BY SASHA ’03
I CONCUR WITH THE sentiments expressed on this page two weeks ago by my former Law Review colleagues (“Law Review alums respond to Law Review alums”), which I signed on to, and write separately only to add the following points.
Why doesn’t the Law Review “release any data that could shed light” on the gender disparity? Last week’s alum letter suggests that “respecting privacy and the source of the data” was a motivating factor, and this is surely correct.
But there’s another reason, which would remain even if no one had any expectation of privacy in the data: the Law Review’s selection methods are not the HLS community’s business. A recent Record editorial tells us that “[g]ender disparity on the Law Review is a Law School problem,” and this is true in the sense that people at the Law School may care and be affected by the Law Review’s selection. I may care whether Bar Review is at the Kong, whether the Target Shooting Club goes to Manchester or Worcester, and whether the Law and Philosophy Society screens “The Big Lebowski.” Whether I have a named position (even an appointed one) in some organizations may even affect my future success as a lawyer. But being interested doesn’t give anyone the moral authority to meddle. The Law Review, for all its special status, is still a private student organization, and may legitimately keep its numbers secret for the same reason the rest of us keep our internal affairs secret and not subject to “productive debate”: because they’re our internal affairs. The HLS administration hasn’t seen fit to impose any gender parity requirement on the Law Review or any other student organization, so the Law Review isn’t breaking any student organization rules. And The Record and the HLS community may advocate whatever Law Review policy they like, but for organizations to give in to calls to make their data public just for the sake of campuswide “debate” is to give credence to the idea that they have some obligation, other than PR interest, to do so.
I’ll grant that on some issues, all people of conscience have the moral authority to speak out – for instance, if there were any evidence of intentional discrimination. But this is surely not such a case. Statistical disparity is bad evidence of intentional discrimination; in this case, there are nondiscriminatory explanations for the numbers, as well as a selection process that, on its face, is scrupulously neutral and related to the actual writing and editing work we do on the Review. I’ll need more evidence than mere numbers before I’ll call the disparity a “gender problem,” much less a problem that’s appropriate to discuss in The Record.

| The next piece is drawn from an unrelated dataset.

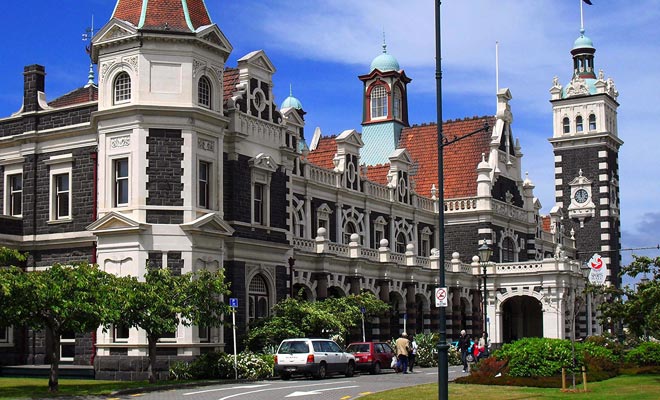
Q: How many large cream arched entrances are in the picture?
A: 1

Finally, I wish to note publicly the admirable leadership on this issue displayed by current Law Review president Daniel Kirschner, who has been committed to the intra-Law Review gender debate from the start. After hours of debate, too numerous and tedious for me to count (the Law Review loves parliamentary procedure and talking far into the night), a majority of editors voted down a number of gender-oriented proposals.
Still, some would argue that “leadership” means we should have had more discussions, more brainstorming, more strategies, further sapping the soul and distracting from the important work that’s fun and that we do well, viz., putting out a good journal of legal scholarship. Just do it over and over again until we get the result you like – that’s leadership?